TinyGL 2D blitting API

In the past week I've been working on the design and implementation of the 2D rendering API that will be used as an extension to TinyGL.
I already listed all the features that I wanted to expose in the API and here's the result:

Blitting api header:

The API is pretty simple but effective: it allows you to create and delete textures and to blit them. Its implementation under the hood is somewhat more involved: I only have a generic templated function that takes care of blitting, this function has a few parameters that allow me to skip some computation if they're not needed (skipping pixel blending, sprite transformation or tinting etc). Since everything else is hidden the implementation can always be expanded and this can allow some aggressive optimizations like RLE encoding or just memcpy-ing the whole sprite if I know it's totally opaque and blending is not enabled and so on.

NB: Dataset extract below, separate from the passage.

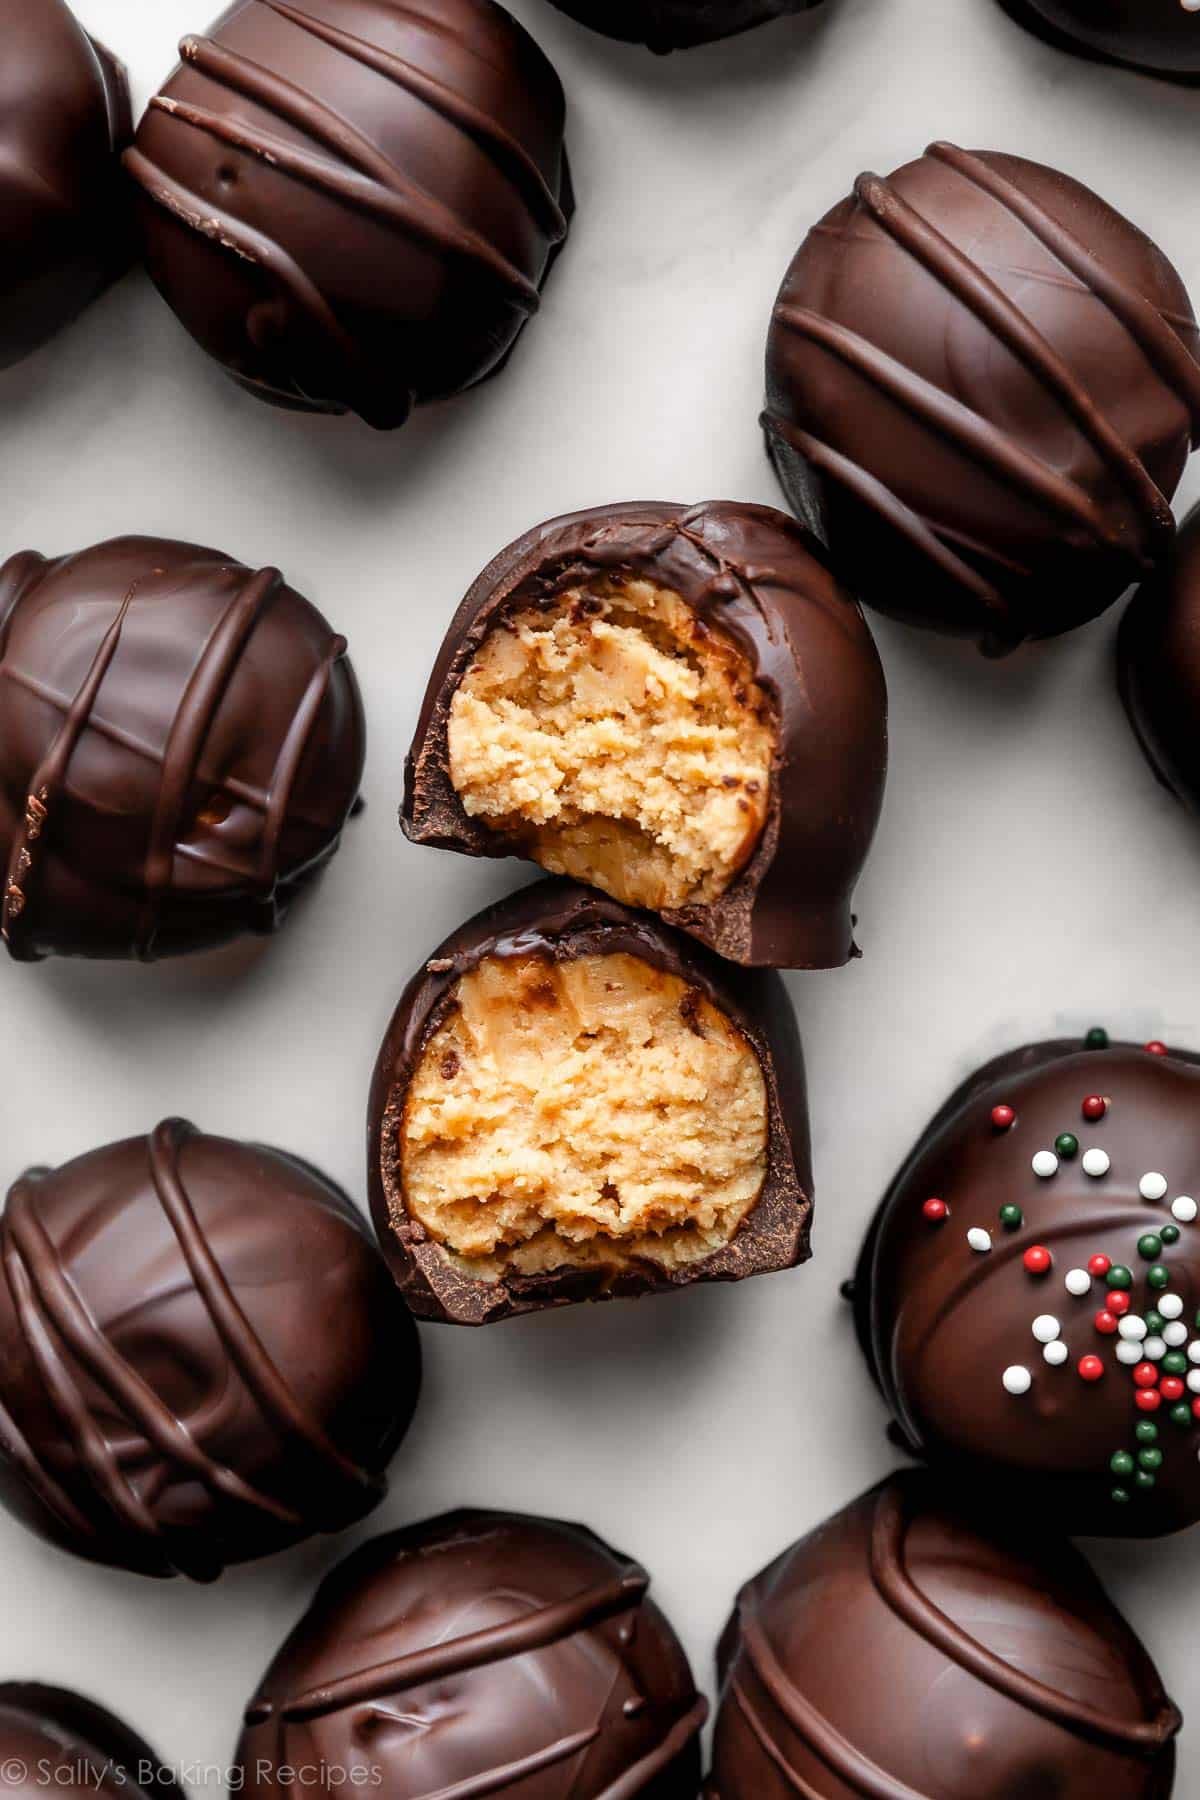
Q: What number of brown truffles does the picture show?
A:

For the next week I will keep on refining the implementation to add all those optimized cases and I will also work into integrating this new API on the existing engines: some work has already been done on myst3 engine but there's still a lot to do for the grim engine as it is way more complex compared to myst3. I will keep you updated in the next posts as I will probably post more updates this week, stay tuned!

Monday 30 June 2014

TinyGL and 2D rendering.

My task for the next two weeks is going to be an implementation of a standard way of rendering 2D sprites with TinyGL.

At the moment, whenever a residual game engine needs to render a 2D sprites, different techniques are employed; Grim Fandango's engine supports RLE sprites and has a faster code path for 2D binary transparency whilst Myst3's engine only supports basic 2D rendering.
Moreover, features like sprite tinting, rotation and scaling are not easily implemented when using software rendering as they would require an explicit code path (which is, currently, unavailable).

Having said that in the next two weeks I will work on a standard implementation that will allow any engine that uses tinyGL to render 2D sprites with the following features:
- Alpha/Additive/Subtractive Blending
- Fast Binary Transparency
- Sprite Tinting
- Rotation
- Scaling

This implementation will try to follow the same procedure adopted when rendering 2D objects with APIs such as DirectX or OpenGL (since all the current engines use openGL for HW accelerated rendering this seems a rather valid choice to make those two code paths more similar).
As such 2D rendering will require two steps: texture loading and texture rendering.
Texture loading will be needed also to implement features such as RLE faster rendering and to optimize and convert any format to 32 bit - ARGB (allowing to support a broad range of formats externally).
Texture rendering will be exposed through a series of functions that allow the renderer to choose the fastest path available for the features requested (ie. if scaling or tinting is not needed then tinyGL will just skip those checks within the rendering code).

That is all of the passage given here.